- [Directions] Copy out each line in the material below that has the word "number".

- [Record set]
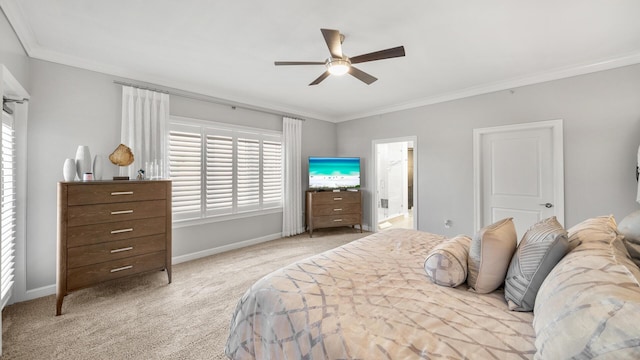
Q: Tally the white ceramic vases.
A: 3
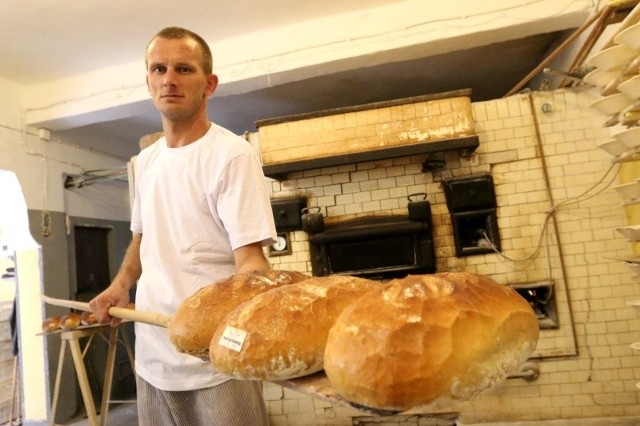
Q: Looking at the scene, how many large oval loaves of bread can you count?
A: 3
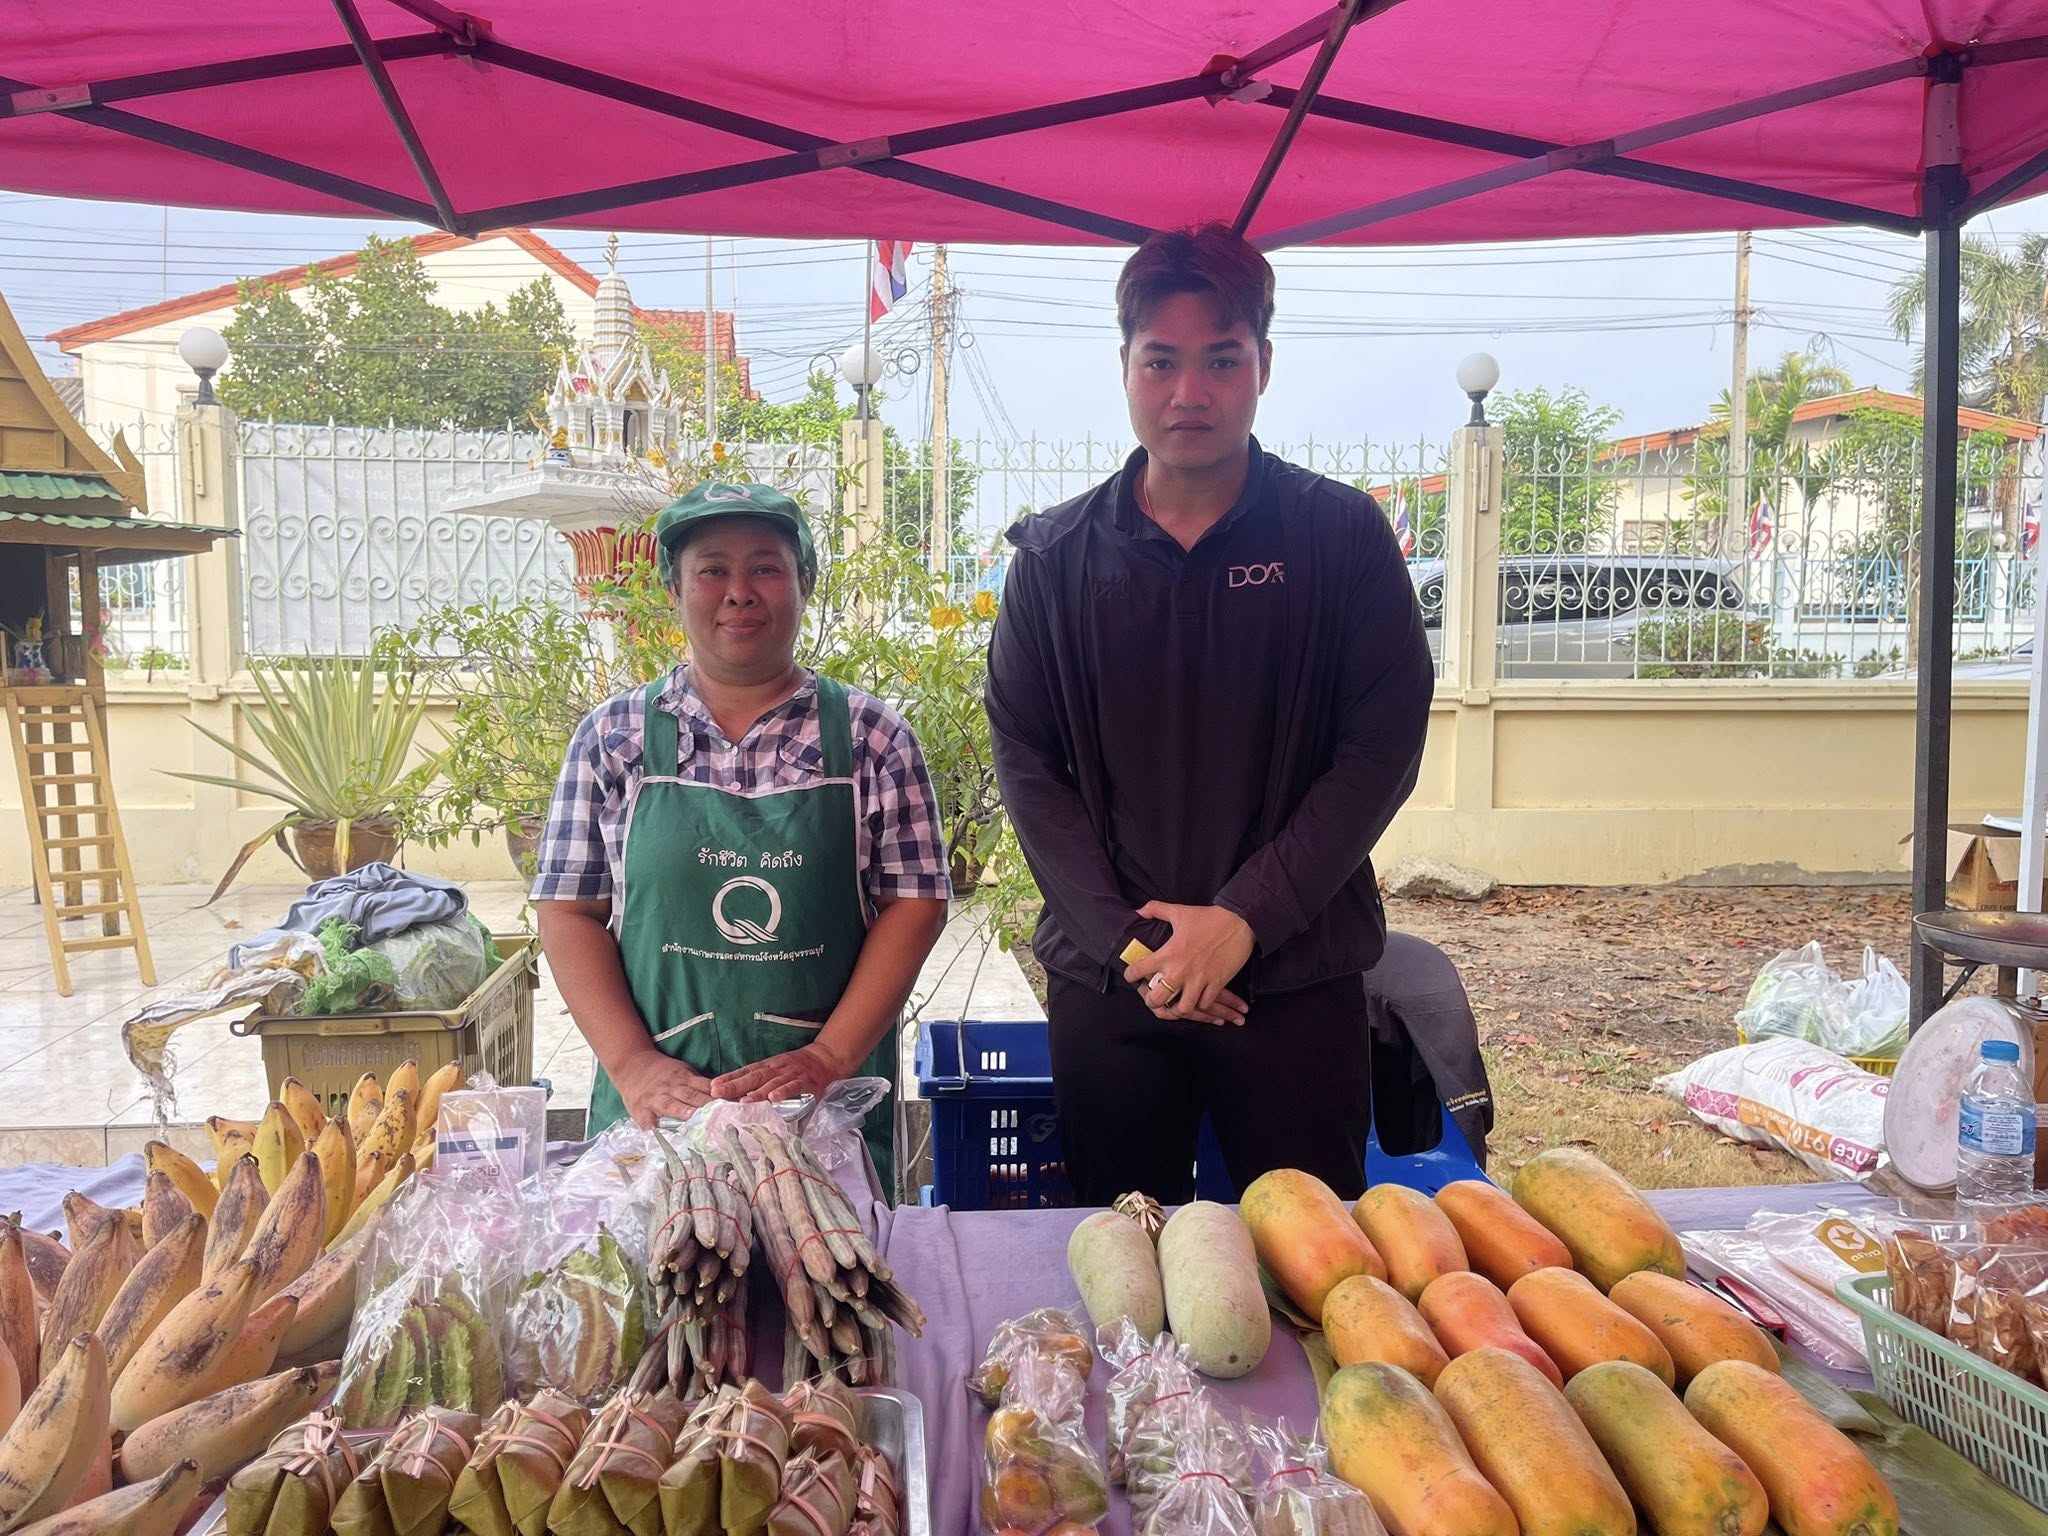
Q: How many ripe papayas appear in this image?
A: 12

==

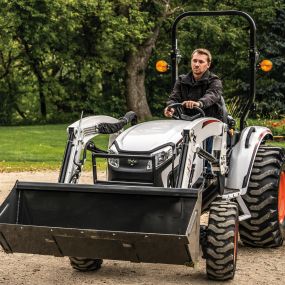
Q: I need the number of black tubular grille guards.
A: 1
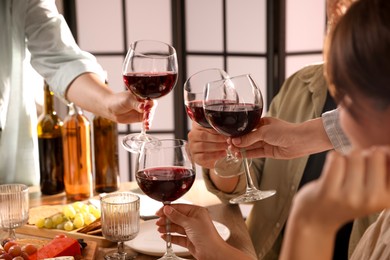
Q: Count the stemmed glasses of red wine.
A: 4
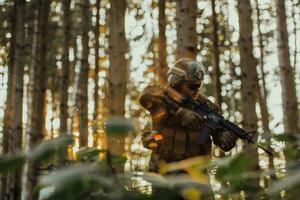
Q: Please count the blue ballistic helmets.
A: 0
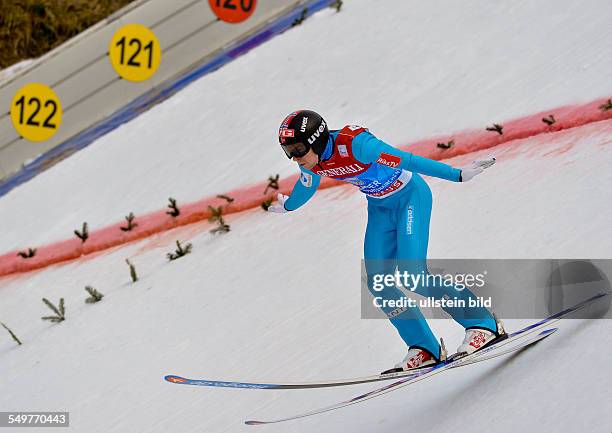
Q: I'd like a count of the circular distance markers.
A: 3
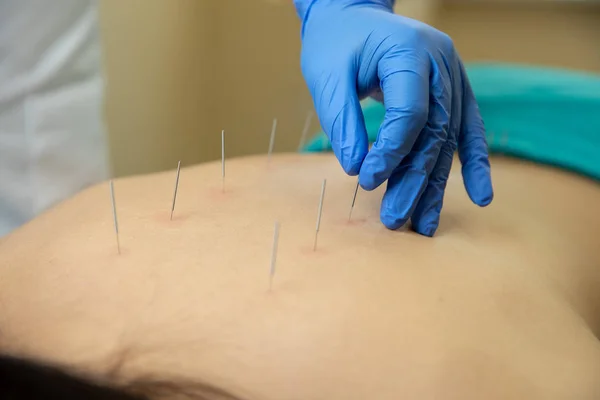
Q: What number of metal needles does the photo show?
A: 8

- [Expected output]
Q: I need the number of black tubular grille guards.
Q: What number of metal needles does the photo show?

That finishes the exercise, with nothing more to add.